Try it »
Exact wording is needed for every line from the one holding "Q: How many shiny roasted olives are visible?" to the end of the records below; write those lines out and omit the pictures.

(Saved entries)
»»

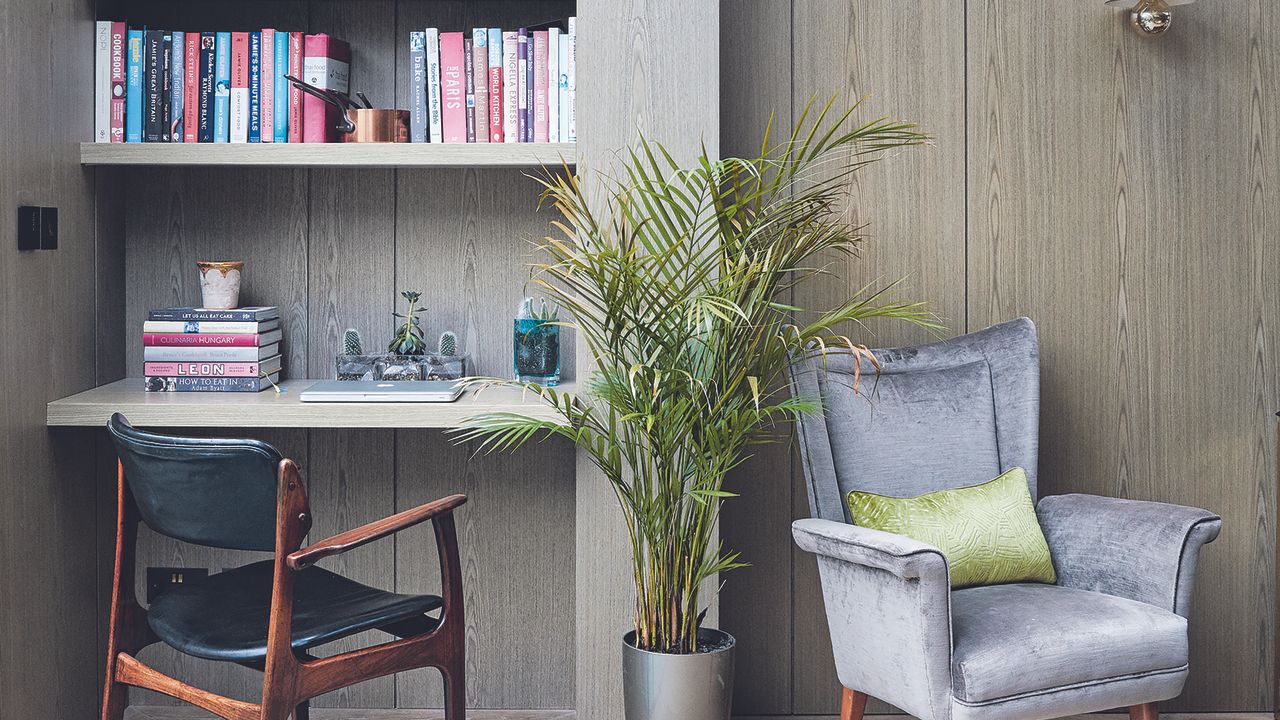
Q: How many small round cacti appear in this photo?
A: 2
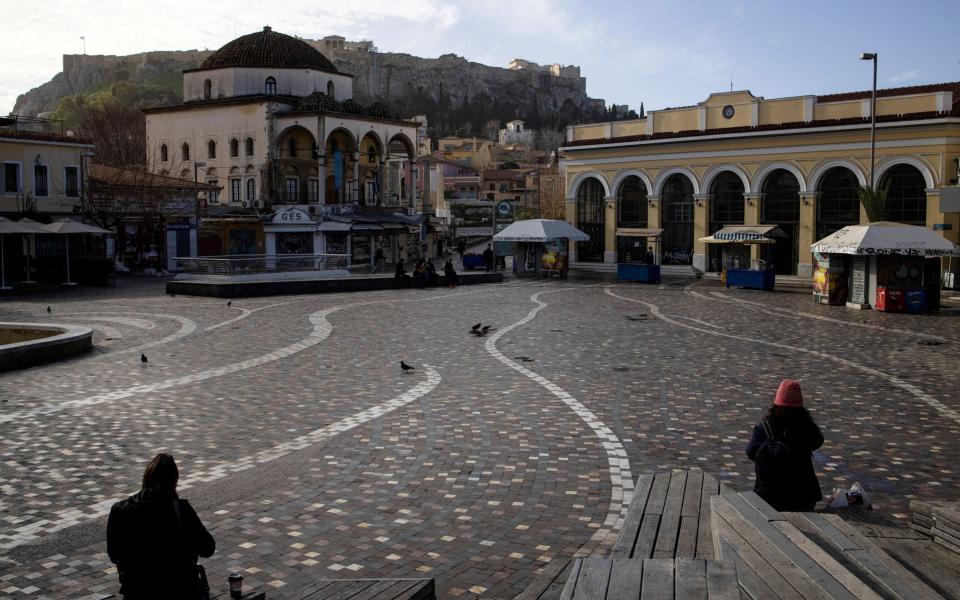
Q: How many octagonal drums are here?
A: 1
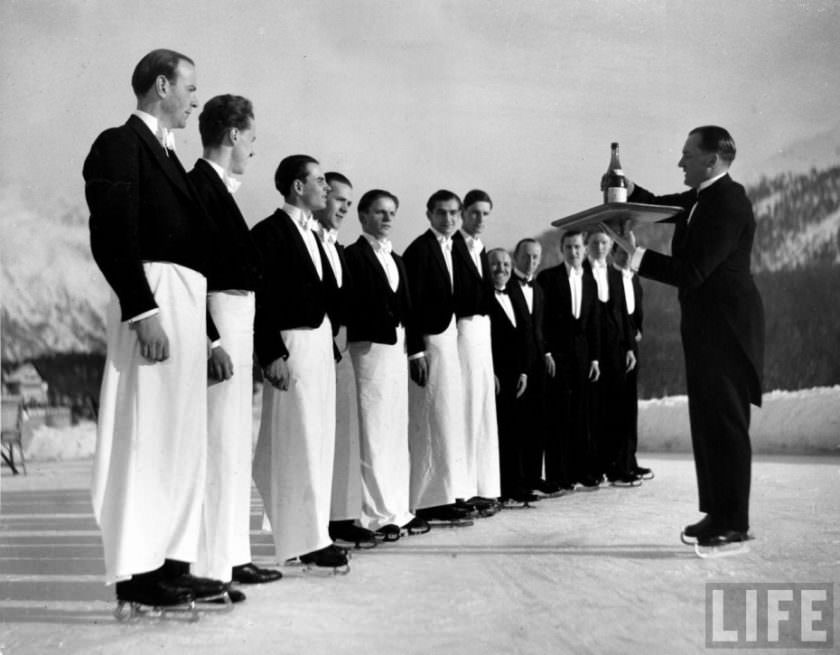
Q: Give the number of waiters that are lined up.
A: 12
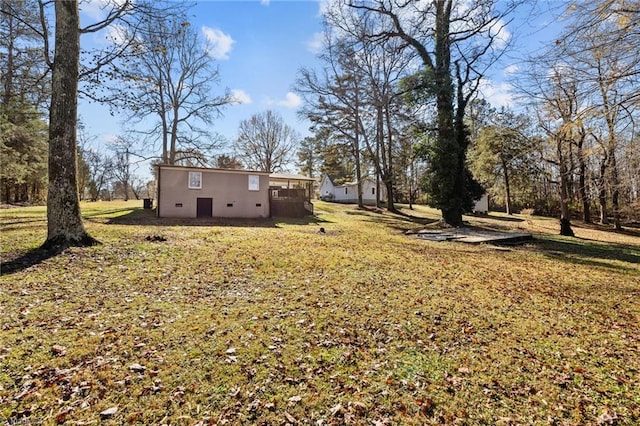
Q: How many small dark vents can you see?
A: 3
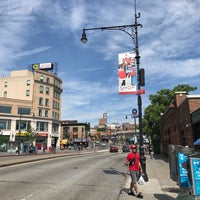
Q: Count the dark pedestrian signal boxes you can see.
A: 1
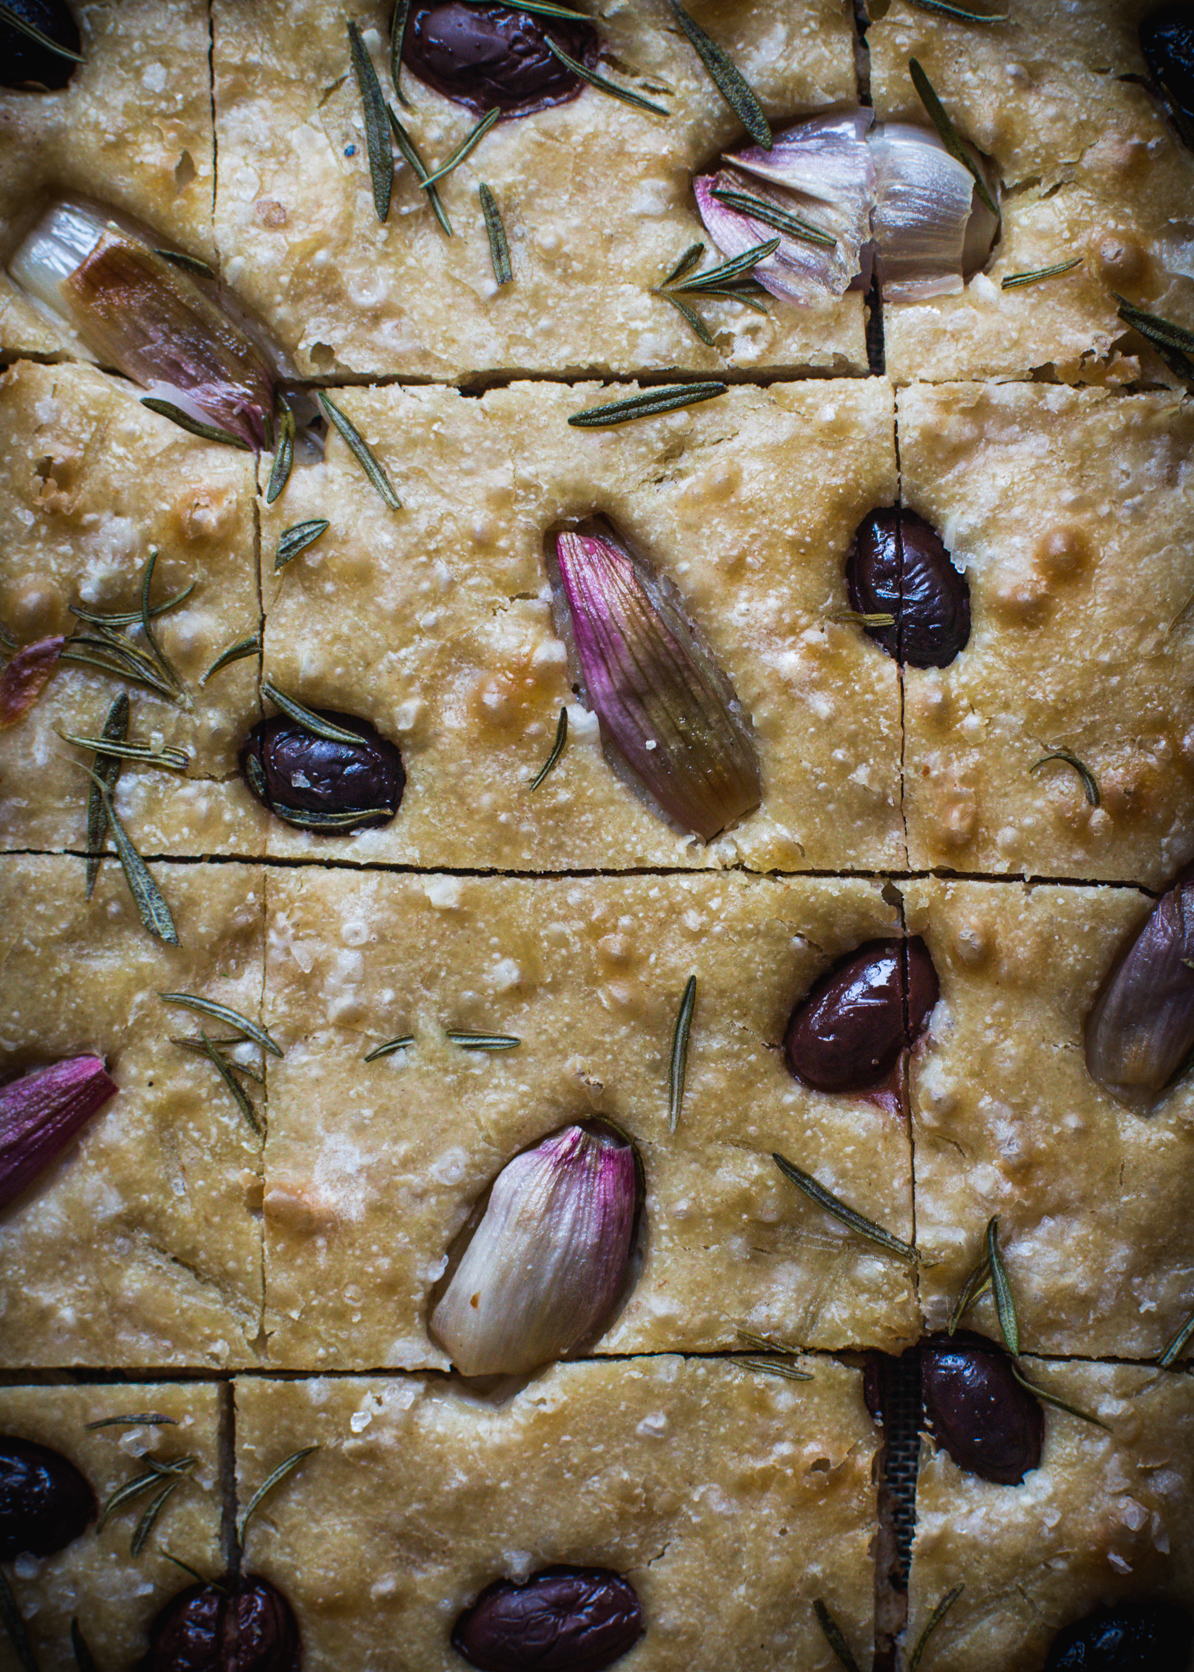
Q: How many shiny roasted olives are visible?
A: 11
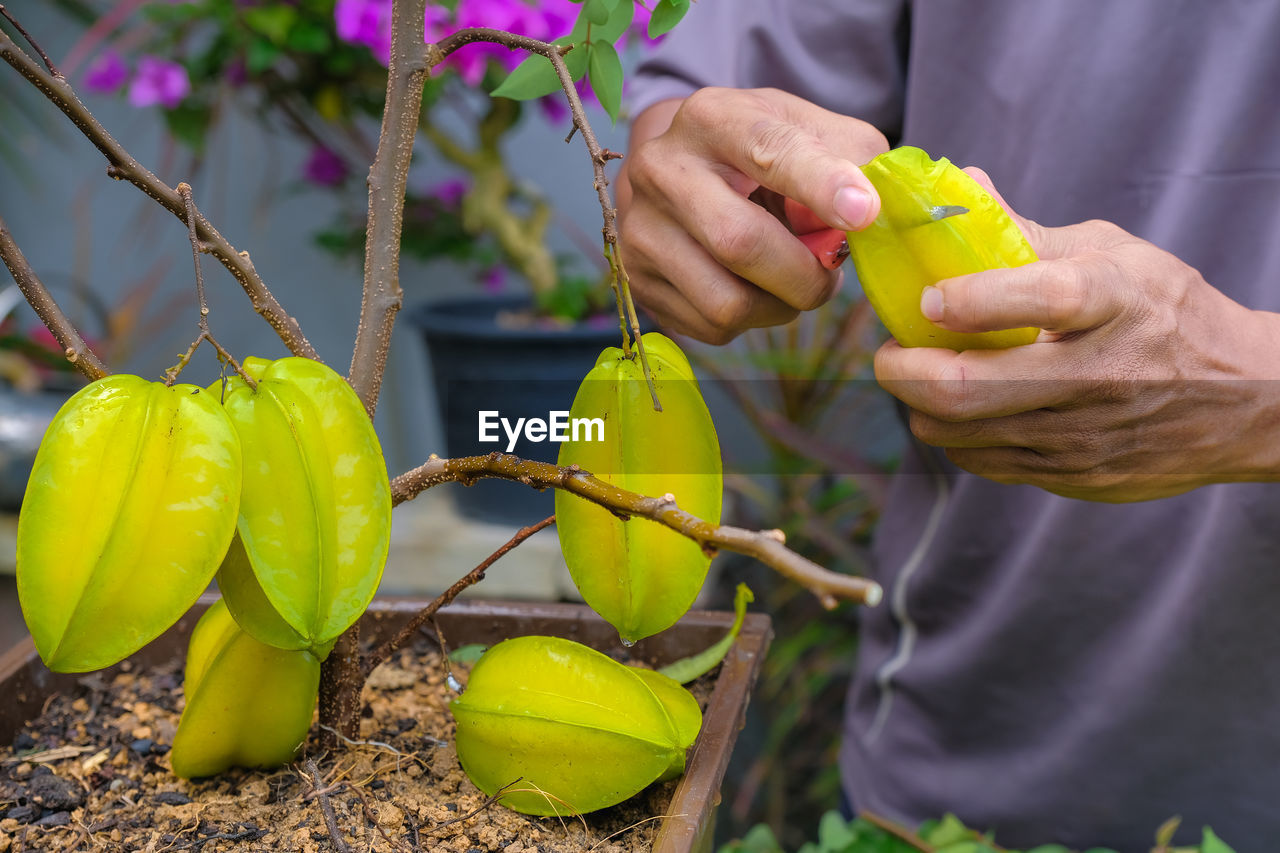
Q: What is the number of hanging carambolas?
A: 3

««

Exercise solution »
Q: How many shiny roasted olives are visible?
A: 11
Q: What is the number of hanging carambolas?
A: 3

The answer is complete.